Food riots are erupting all over the world. To prevent them and to help people afford the most basic of goods, we need to understand the causes of skyrocketing food prices and correct the policies that have fueled them.

World food prices rose by 39 percent in the last year. Rice alone rose to a 19-year high in March -- an increase of 50 per cent in two weeks alone -- while the real price of wheat has hit a 28-year high.

As a result, food riots erupted in Egypt, Guinea, Haiti, Indonesia, Mauritania, Mexico, Senegal, Uzbekistan and Yemen. For the 3 billion people in the world who subsist on $2 a day or less, the leap in food prices is a killer. They spend a majority of their income on food, and when the price goes up, they can't afford to feed themselves or their families.

Analysts have pointed to some obvious causes, such as increased demand from China and India, whose economies are booming. Rising fuel and fertilizer costs, increased use of bio-fuels and climate change have all played a part.

But less obvious causes have also had a profound effect on food prices.

Over the last few decades, the United States, the World Bank and the International Monetary Fund have used their leverage to impose devastating policies on developing countries. By requiring countries to open up their agriculture market to giant multinational companies, by insisting that countries dismantle their marketing boards and by persuading them to specialize in exportable cash crops such as coffee, cocoa, cotton and even flowers, they have driven the poorest countries into a downward spiral.

In the last thirty years, developing countries that used to be self-sufficient in food have turned into large food importers. Dismantling of marketing boards that kept commodities in a rolling stock to be released in event of a bad harvest, thus protecting both producers and consumers against sharp rises or drops in prices, has further worsened the situation.

Here's what we must do to prevent an epidemic of starvation from breaking out.

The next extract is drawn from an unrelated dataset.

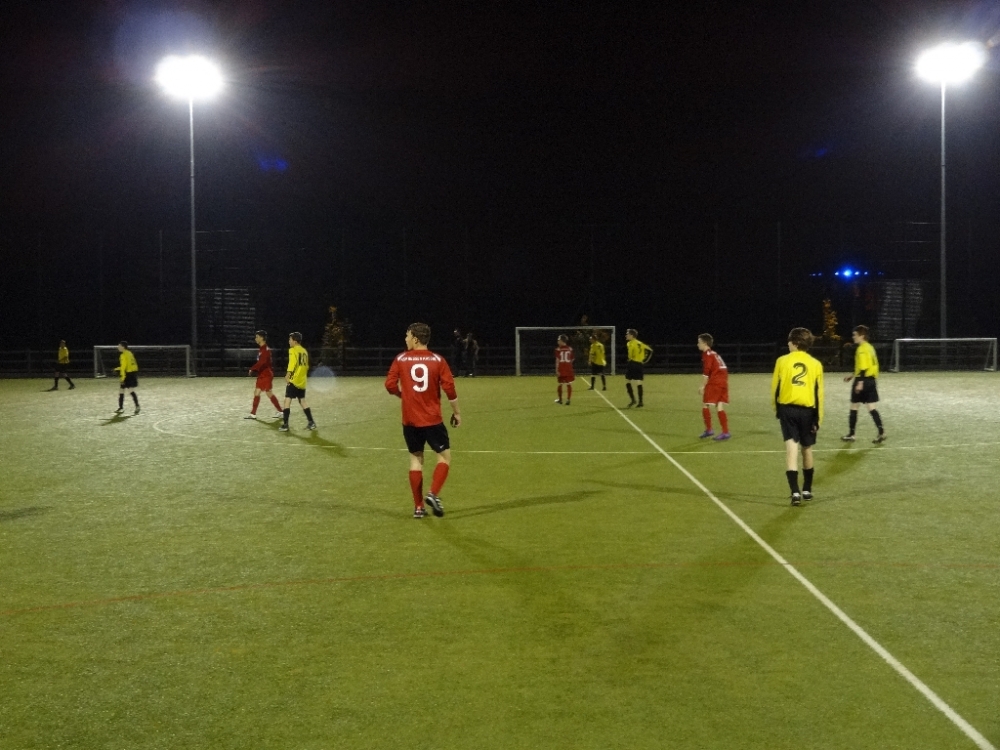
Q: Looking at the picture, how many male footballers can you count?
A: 11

First, it is essential to have safety nets and public distribution systems put in place. Donor countries should provide more aid immediately to support government efforts in poor countries and respond to appeals from U.N. agencies, which are desperately seeking $500 million by May 1.

Second, we should help affected countries develop their agricultural sectors to feed more of their own people and decrease their dependence on food imports. We should promote production and consumption of local crops raised by small, sustainable farms instead of growing cash crops for western markets. And we should support a country's effort to manage stocks and pricing so as to limit the volatility of food prices.

To embrace these crucial policies, however, we need to stop worshipping the golden calf of the so-called free market and embrace, instead, the principle of food sovereignty. Every country and every people have a right to food that is affordable. When the market deprives them of this, it is the market that has to give.